[Data section — start]
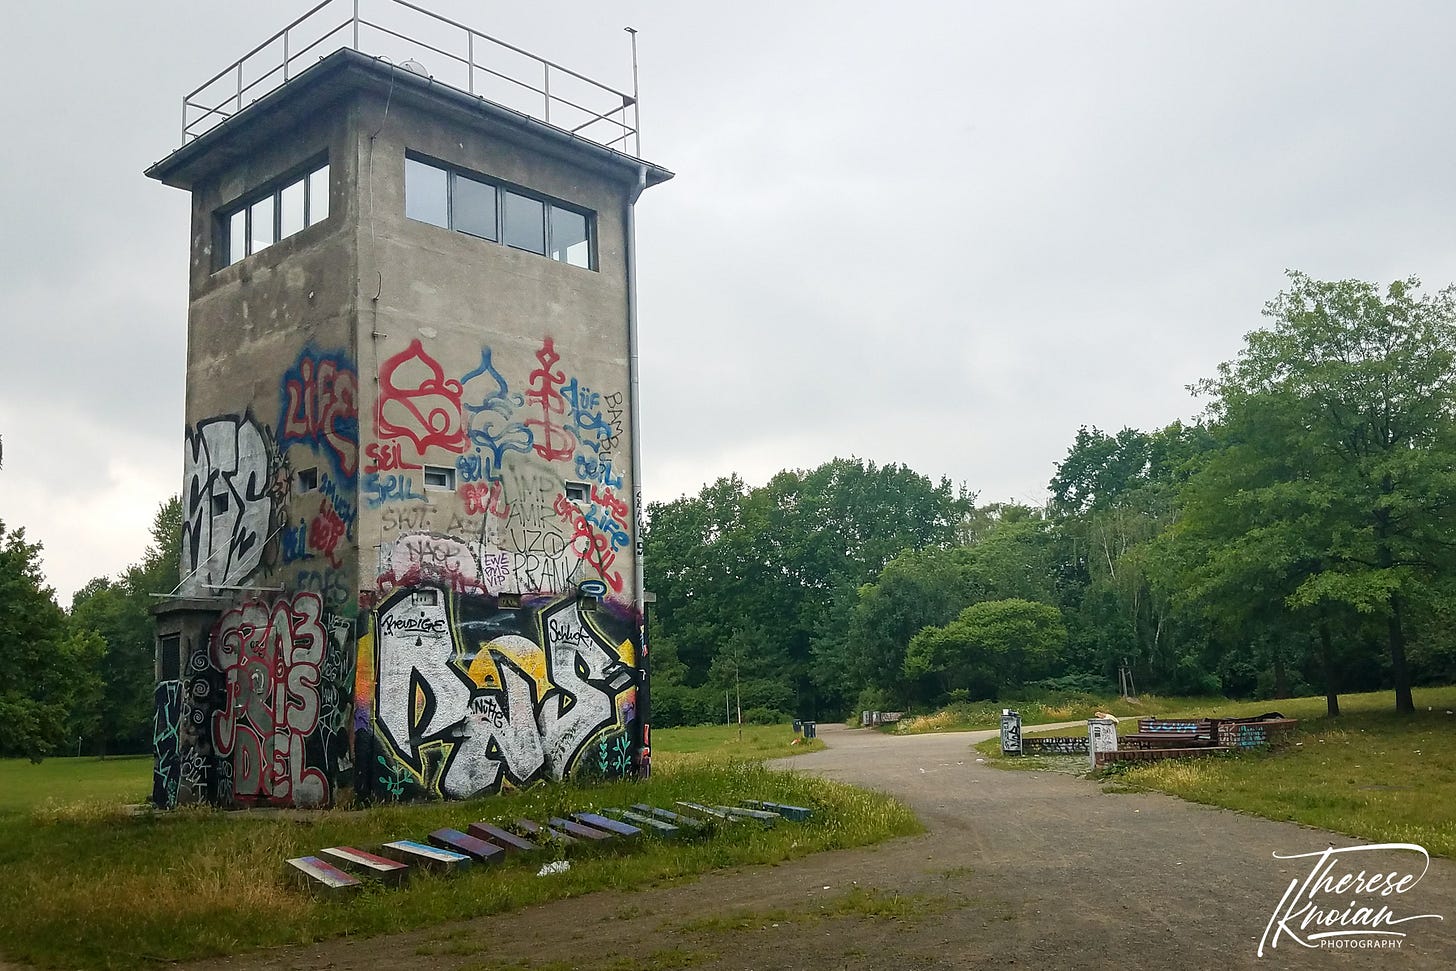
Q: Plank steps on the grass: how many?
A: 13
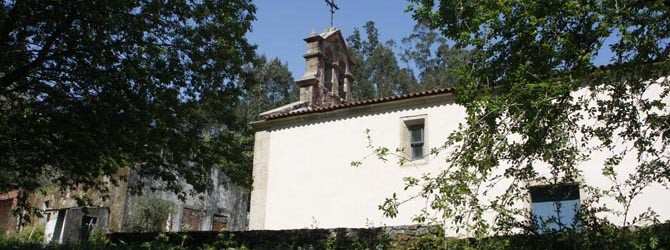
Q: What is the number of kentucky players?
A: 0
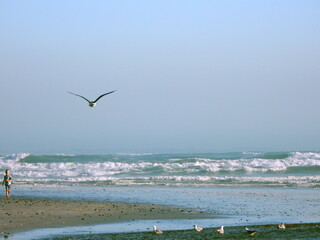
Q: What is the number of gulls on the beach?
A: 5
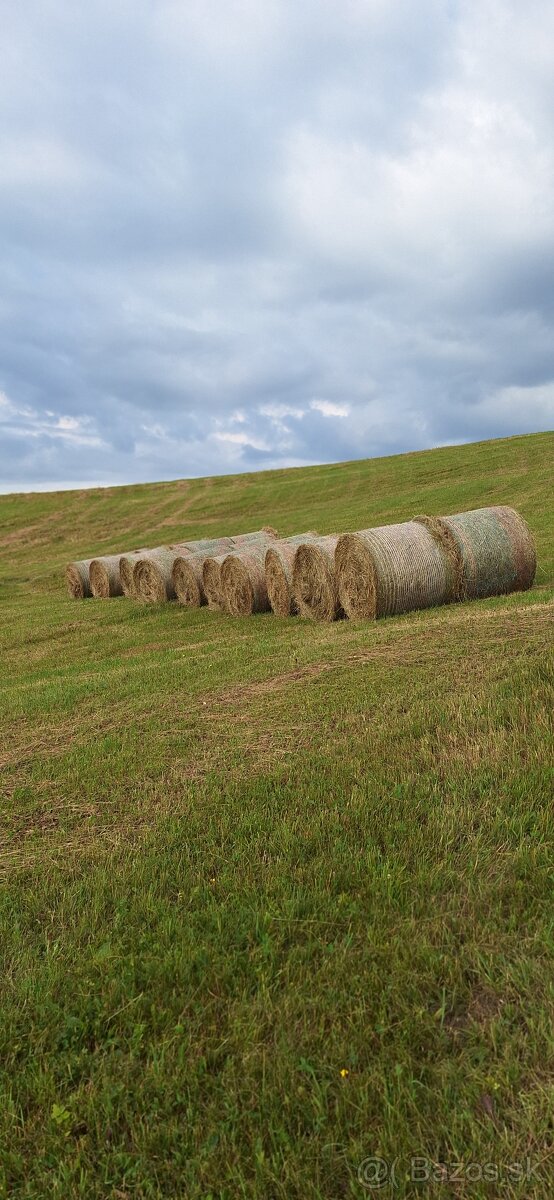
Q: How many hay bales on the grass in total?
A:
[Data section — finish]
§ **Task brief**
For every record above, repeat the text exactly and omit any picture.

§ **The answer**
Q: Plank steps on the grass: how many?
A: 13
Q: What is the number of kentucky players?
A: 0
Q: What is the number of gulls on the beach?
A: 5
Q: How many hay bales on the grass in total?
A:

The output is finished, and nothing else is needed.